Overview

Thrust is C++ template library (much like STL, the standard template library) that attempts to encapsulate the details the host-device interface on systems with a GPU or coprocessor, thus freeing the programmer from having to deal with these details. Originally developed as a front-end to CUDA, it currently supports several back-ends, including OpenMP. Today you're going to create a Thrust version of a program to compute π using a Monte-Carlo approach.

Setup

To begin, make sure your repository is up-to-date with

git fetch && git pull

and then change into the 10-thrust directory.

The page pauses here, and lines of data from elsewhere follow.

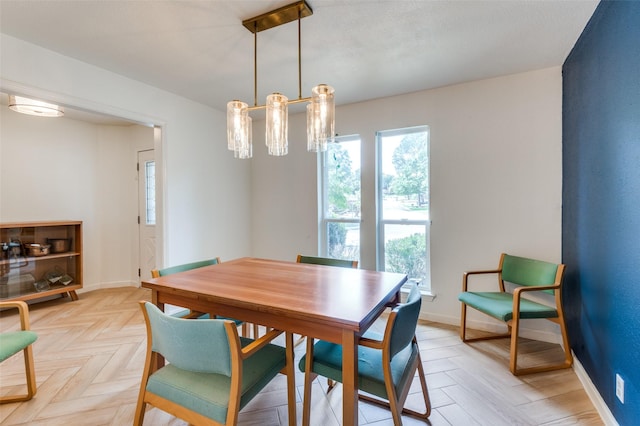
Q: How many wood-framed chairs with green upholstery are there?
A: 6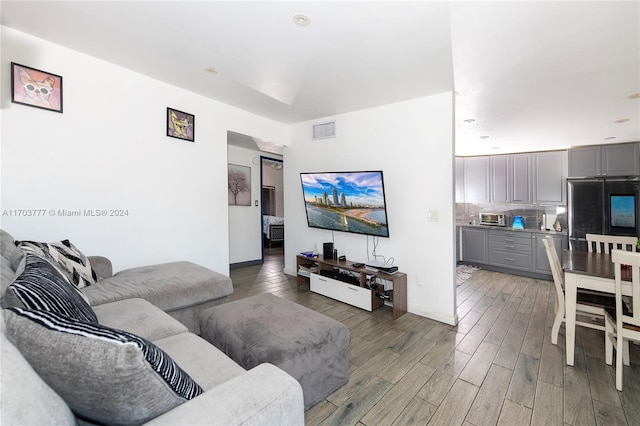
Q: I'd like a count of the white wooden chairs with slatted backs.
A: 3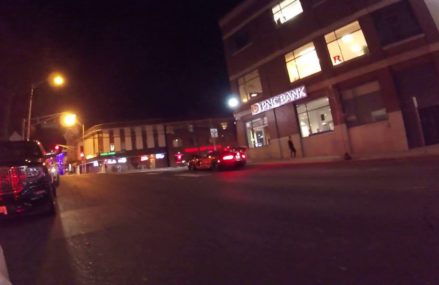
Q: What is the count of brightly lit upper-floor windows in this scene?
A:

Examine the file pi_sequential.cc, including carefully reading the comments that explain what the program does. Notice that the main() function does little more than process the command line, gather random samples, and then compute and display the estimate of π. The genRandomSamples() function initializes the PRNG (pseudo-random number generator) and then calls genSamples() to generate random ordered pairs and count those that lie within the unit circle.

The steps below will lead you through the process of converting this program to use Thrust. We'll make multiple small changes and use the compiler to verify that our intermediate code compiles correctly after each change. It won't, however, produce correct results until the final step.

Convert to use NVIDIA CUDA compiler

Make a copy of the source code with

cp pi_sequential.cc pi_thrust.cu

and note that the file name extension is now .cu.

Edit the file and make the following changes:

In the comments at the top of the file:
- Change Sequential version to Thrust version.
- Change the $Smake: line to be
```
$Smake: nvcc -O2 -o %F %f wtime.c
```
- Change the usage statement to reflect the program name pi_thrust.

Replace the #include <gsl/gsl_rng.h> line with the lines

#include <thrust/host_vector.h>
#include <thrust/device_vector.h>
#include <thrust/transform_reduce.h>
#include <thrust/random.h>
#include <thrust/functional.h>

Remove all the code and comments for the genSamples() and genRandomSamples() functions.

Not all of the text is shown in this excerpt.